Prince William Forest Park is a National Park Service (NPS) site in the U.S. state of Virginia within Prince William County (and very partially Stafford County), located adjacent to the Marine Corps Base Quantico near the town of Dumfries. Established as Chopawamsic Recreational Demonstration Area in 1936, the park is the largest protected natural area in the Washington, D.C. metropolitan region at over 13000 acre.

The park serves as the largest example of Eastern Piedmont forest in the National Park System. The park also protects the Quantico Creek watershed. It is a sanctuary for numerous native plant and animal species.

The park was developed by Works Progress Administration workers after the Great Depression. Landscaping and structures were designed by National Park Service architects. Four camp areas are listed individually on the National Register of Historic Places:
- Goodwill Historic District, Chopawamsic RDA Camp 1
- Mawavi Historic District, Chopawamsic RDA Camp 2
- Orenda/SP-26 Historic District, Chopawamsic RDA Camp 3
- Pleasant Historic District, Chopawamsic RDA Camp 4

The park also includes the Cabin Branch Pyrite Mine Historic District, listed on the National Register of Historic Places in 2002. The park itself was designed as the Prince William Forest Park Historic District in 2012.

== History ==
The land on which Prince William Forest Park now resides was once used by Native Americans of the Archaic period. The Native Americans would use the area for hunting, gathering, and camping. Many artifacts from the archaic people have been found throughout the park.

The park was erected where once the town of Batestown stood.
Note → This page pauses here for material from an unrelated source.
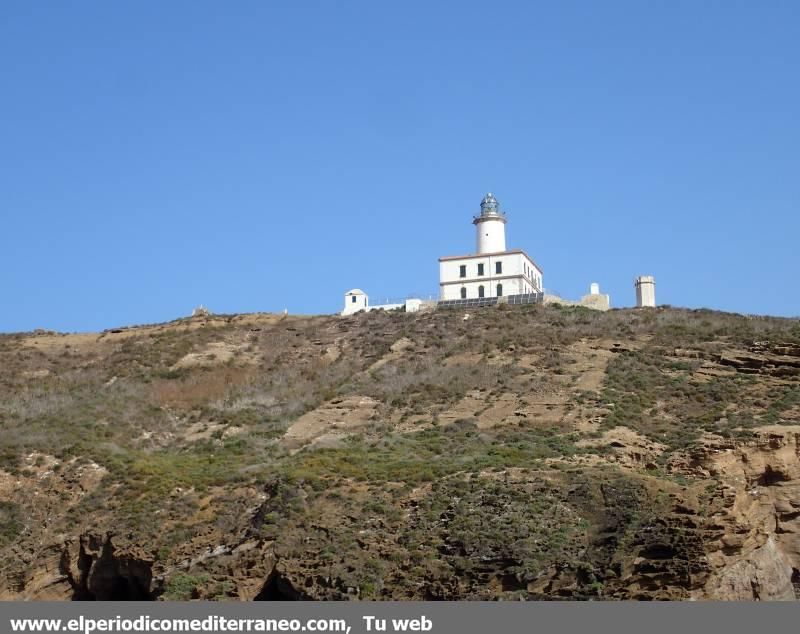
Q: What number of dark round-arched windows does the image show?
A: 3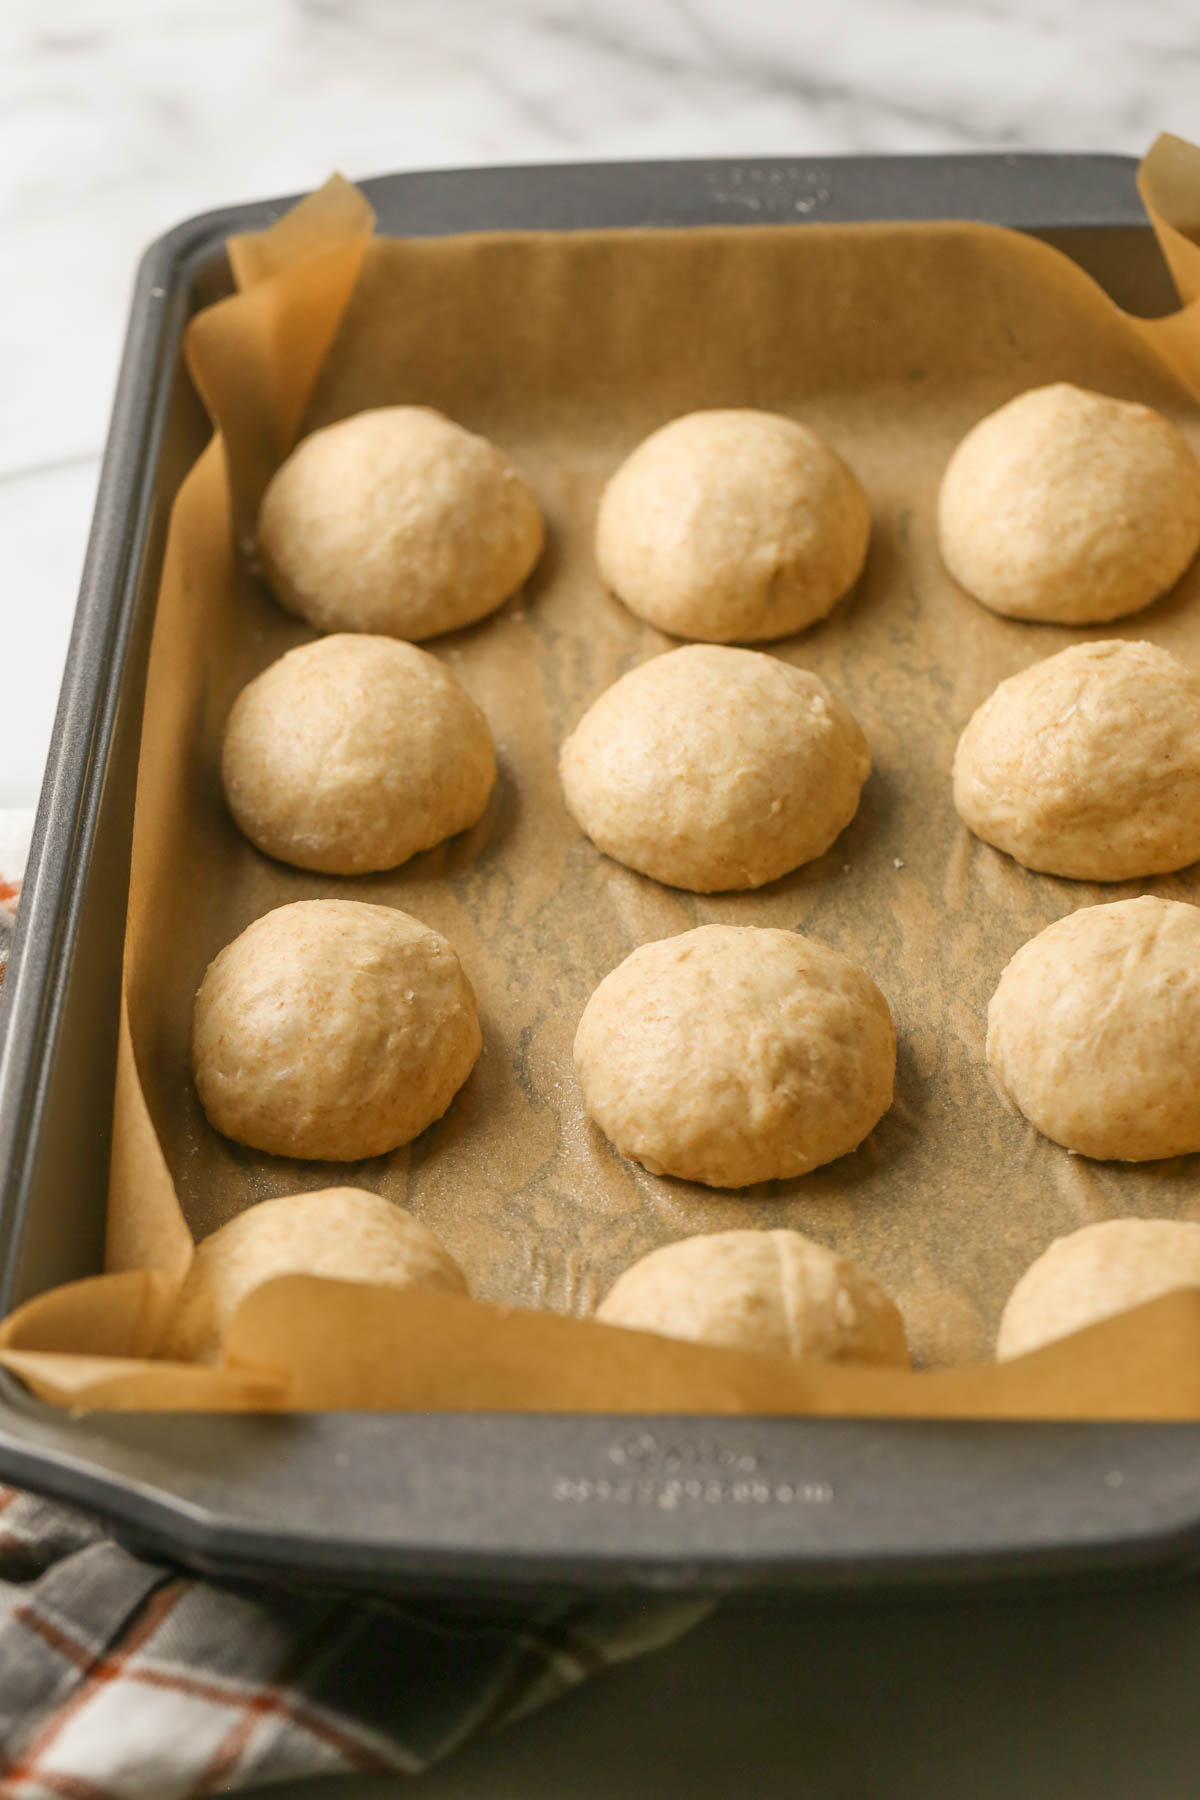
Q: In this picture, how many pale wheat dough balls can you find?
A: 12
It was an enclave for freed slaves named for Mary Bates, the matriarch of the community.

Between 1933 and 1937, the Federal Government began implementing a Resettlement Administration program to form Chopawamsic Recreational Demonstration Area, where rural farmers were supposed to relocate for more fertile land. The RA bought 79 pieces of property in both Hickory Ridge and Batestown and condemned another 48, to form a new recreation area. However, the RA often made no effort to actually resettle the displaced residents.
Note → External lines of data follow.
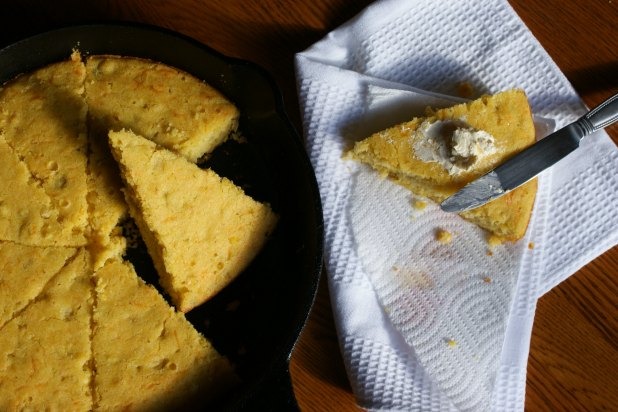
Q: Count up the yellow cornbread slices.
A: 8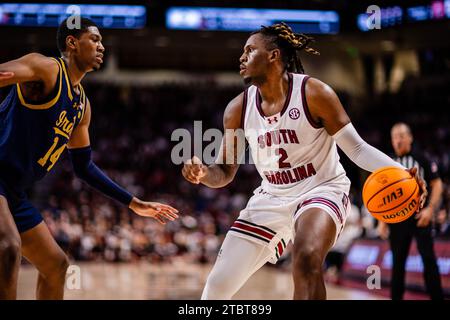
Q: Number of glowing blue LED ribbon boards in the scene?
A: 3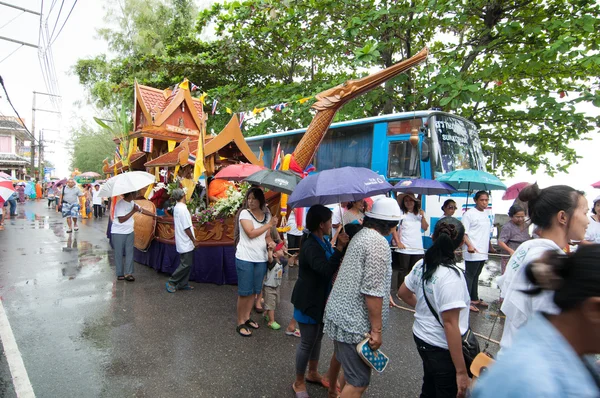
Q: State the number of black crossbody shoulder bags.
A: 1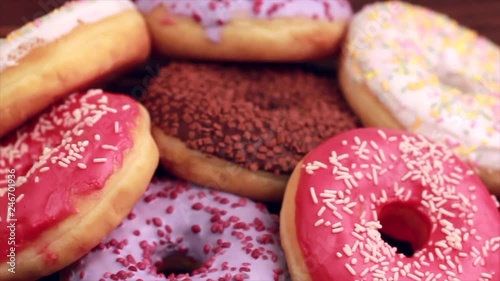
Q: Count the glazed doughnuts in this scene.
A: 7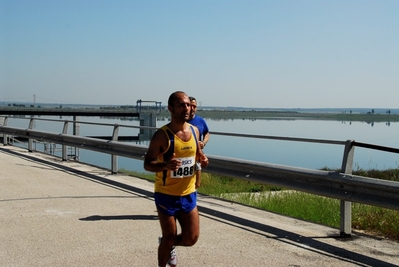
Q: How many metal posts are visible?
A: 5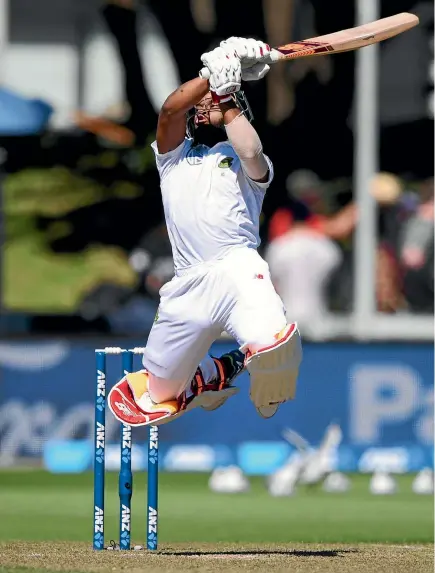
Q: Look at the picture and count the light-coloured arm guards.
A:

The area residents resisted the relocation efforts, sometimes retreating into the park boundaries to escape detection. This continued until the beginning of World War II, where the park was taken over by the Office of Strategic Services as a spy training ground, since a camp was needed within driving distance of the capital that could focus on special operations. Trainees practiced dismantling booby traps, performing message drops, psychological warfare, shortwave radio, and basic and advanced ciphers.

The park was surrounded by barbed wire and fences, and patrolled by dogs and armed guards. All remaining forty-four holdouts were evicted, some carried away screaming.

At the end of the war, the displaced residents hoped their land would be restored, but to date these families have received no compensation. Instead, the property was turned over to the National Park Service and renamed Prince William Forest Park.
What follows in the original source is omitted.